The Little Similarities

After living here for a year, the massive, undeniable differences one encounters on a daily basis seem to fade into the background of the subconscious without much fanfare. Without exposure to daily life stateside, a new standard for normalcy creeps in, steadily budging out old expectations for how things are supposed to run. Fact: it is normal to open one's door and find a herd of sheep and goats munching on the garbage left by neighbors. Fact: sour milk is delicious. Fact: river water is better for you. This is how it works over here.

So, after being entirely engulfed by such a different set of norms, and embracing what used to seem like a strange set of daily expectations, the things that remind me most of the States are similarities I was too overwhelmed to notice last year; namely, the whole back to school mess. With the beginning (sorta) of school this week kids here have begun to behave just like their peers in the States, especially the recent High School graduates.

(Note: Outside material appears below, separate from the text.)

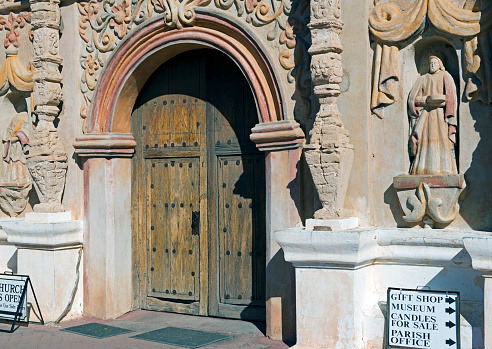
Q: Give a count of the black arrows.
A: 4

Kids, who only three months months ago were taking their final standardized tests, walk around dispersing advice to their slightly younger peers as if there was some sort of chasm of wisdom between them. One group of friends went around saying goodbye to some of their old teachers, despite the fact that they would still be living at home for the next few years. Others took their new found status as graduates to mean that they could complain to me about "these kids today."

My favorite reoccurring source of entertainment, however, are the interactions between three best friends who decided to live together as they attend middle Morroco's version of the University of Binghamton. It's big, it's not too far, and everyone you know goes there. I could listen to these kids discuss the unquestionable awesomeness that awaits them for hours on end.

These conversations are precisely the things that make me feel closer to home. Bootlegged movies and pirate download TV shows don't do the trick because the whole time the cultural divisions between the actions of my computer screen and those outside my window are strikingly obvious. The people in these two scenarios do not seem like they could ever agree on anything, let alone be part of the same society. When these kids discuss their future, however, I recall dozens of nearly identical conversations that occurred not only the summer before college, but also the summers before study abroad and senior year. While this realization may seem obvious to most, it is comforting to know that such youthful idealism is not a western trait, but a wholly human one.

When they joke of how they might put in a hot tub just to attract girls I usually just laugh and silently hope their experiences will not disappoint. I think of how my expectations of college life were initially crushed and then exceeded and wish that they enjoy the next few years. Because while I know that they do not honestly believe that they will have parades of girls rolling through their house on a daily basis (this is Morocco after all), they do have an anticipation that whatever awaits them will be much better than what they've already seen. They believe and hope that this is only the first step to a life that doesn't involve the ennui they as 18 year-olds perceive in this town. They don't really know what they want, they just know they want to get the fuck out of the BZ. If there's something more American than that I don't know what it is.